Abrió la roca, y el agua comenzó a fluir, un río en medio del desierto.
42 Want Hij dacht aan Zijn heilig woord, aan Abraham, Zijn knecht.
Porque él recordó su pacto santo con su siervo Abraham.
43 Alzo voerde Hij Zijn volk uit met vrolijkheid, Zijn uitverkorenen met gejuich.

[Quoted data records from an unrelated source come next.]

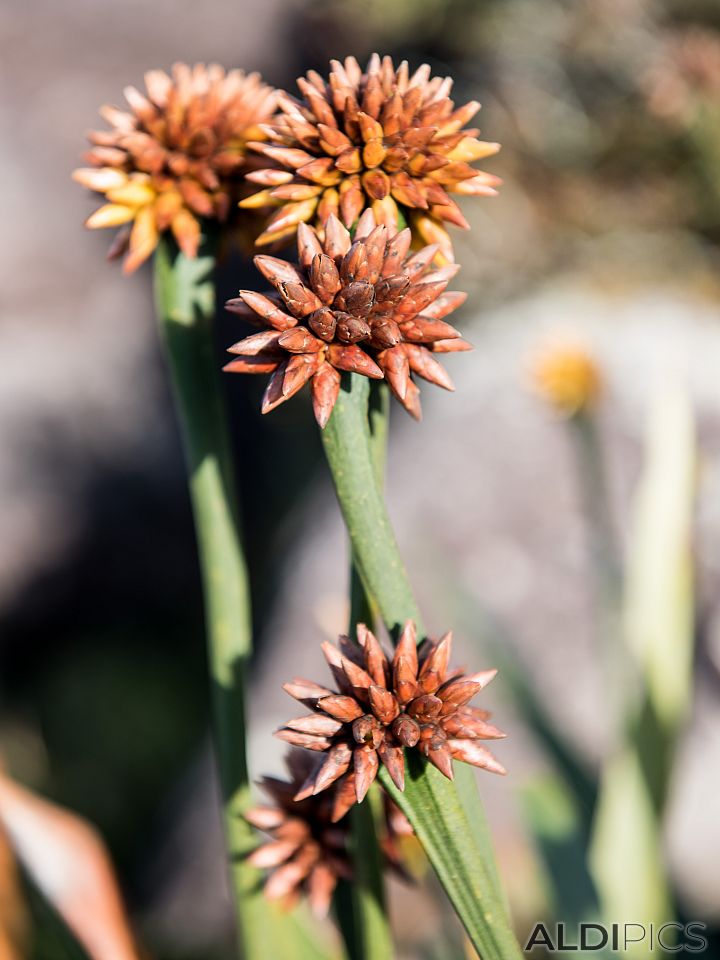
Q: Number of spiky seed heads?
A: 5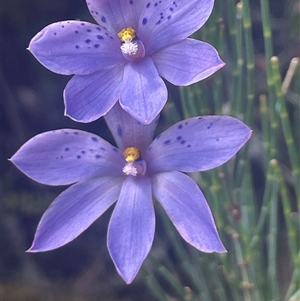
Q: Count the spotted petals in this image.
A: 6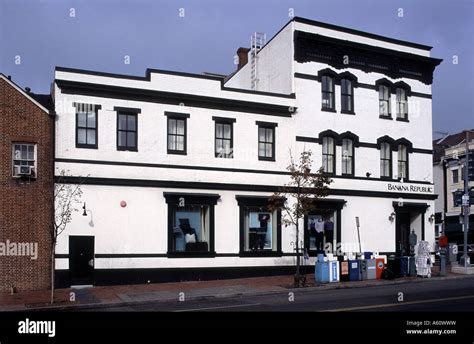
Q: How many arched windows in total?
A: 8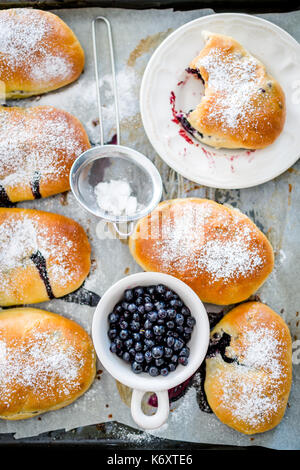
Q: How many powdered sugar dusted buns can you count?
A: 7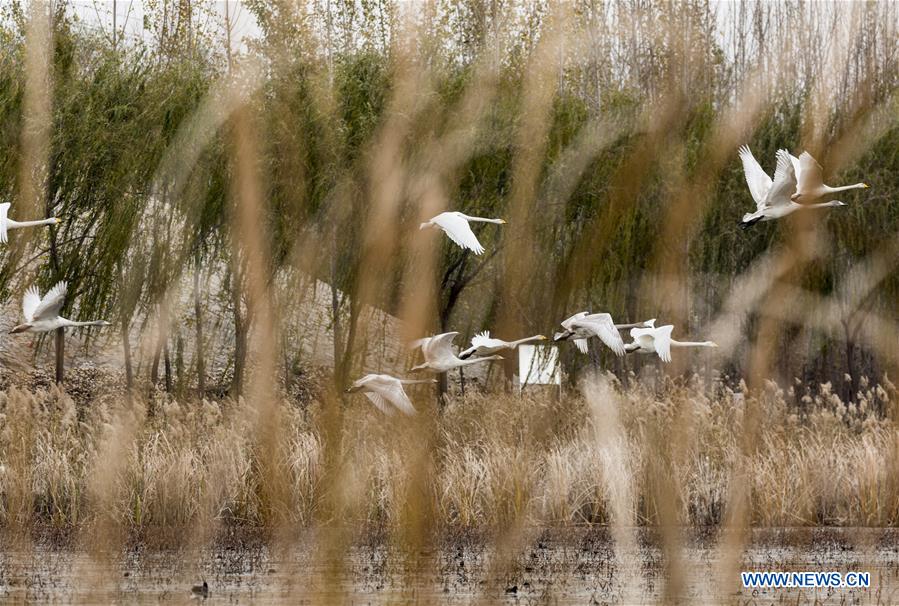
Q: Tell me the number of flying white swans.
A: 10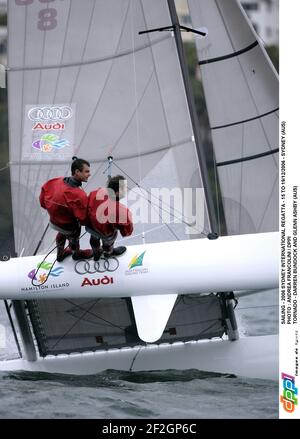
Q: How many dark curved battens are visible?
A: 3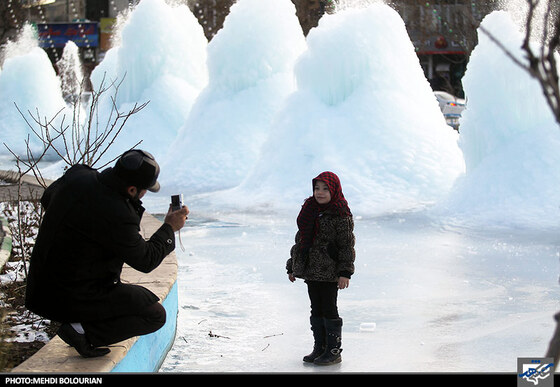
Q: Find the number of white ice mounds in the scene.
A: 5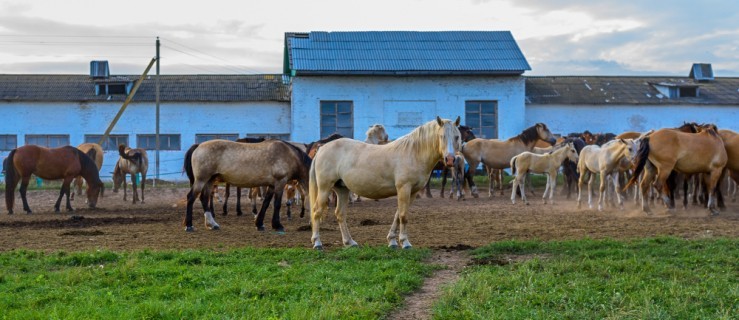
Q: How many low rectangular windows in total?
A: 6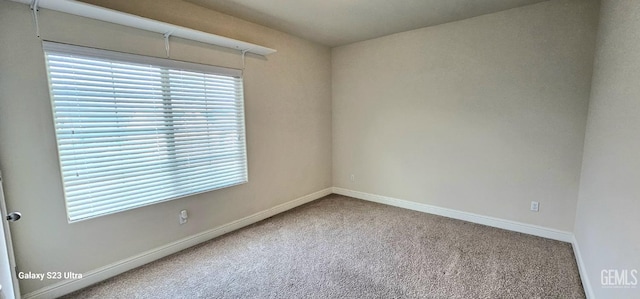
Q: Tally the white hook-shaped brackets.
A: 3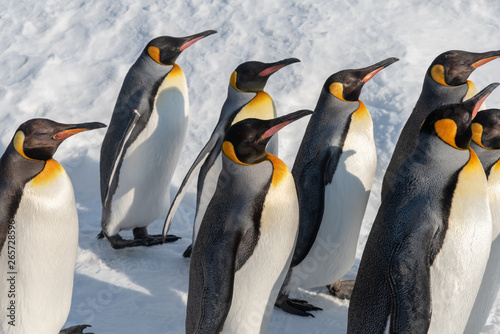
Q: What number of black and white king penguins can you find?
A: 8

Así que liberó a su pueblo, sus elegidos, mientras cantaban de alegría.
44 En Hij gaf hun de landen der heidenen, zodat zij in erfenis bezaten den arbeid der volken;
Les dio las tierras de las naciones paganas, y heredaron todo aquello por cuanto los demás habían trabajado.
45 Opdat zij Zijn inzettingen onderhielden, en Zijn wetten bewaarden. Hallelujah!
El Señor hizo esto para que ellos lo siguieran y guardaran sus leyes. ¡Alaben al Señor!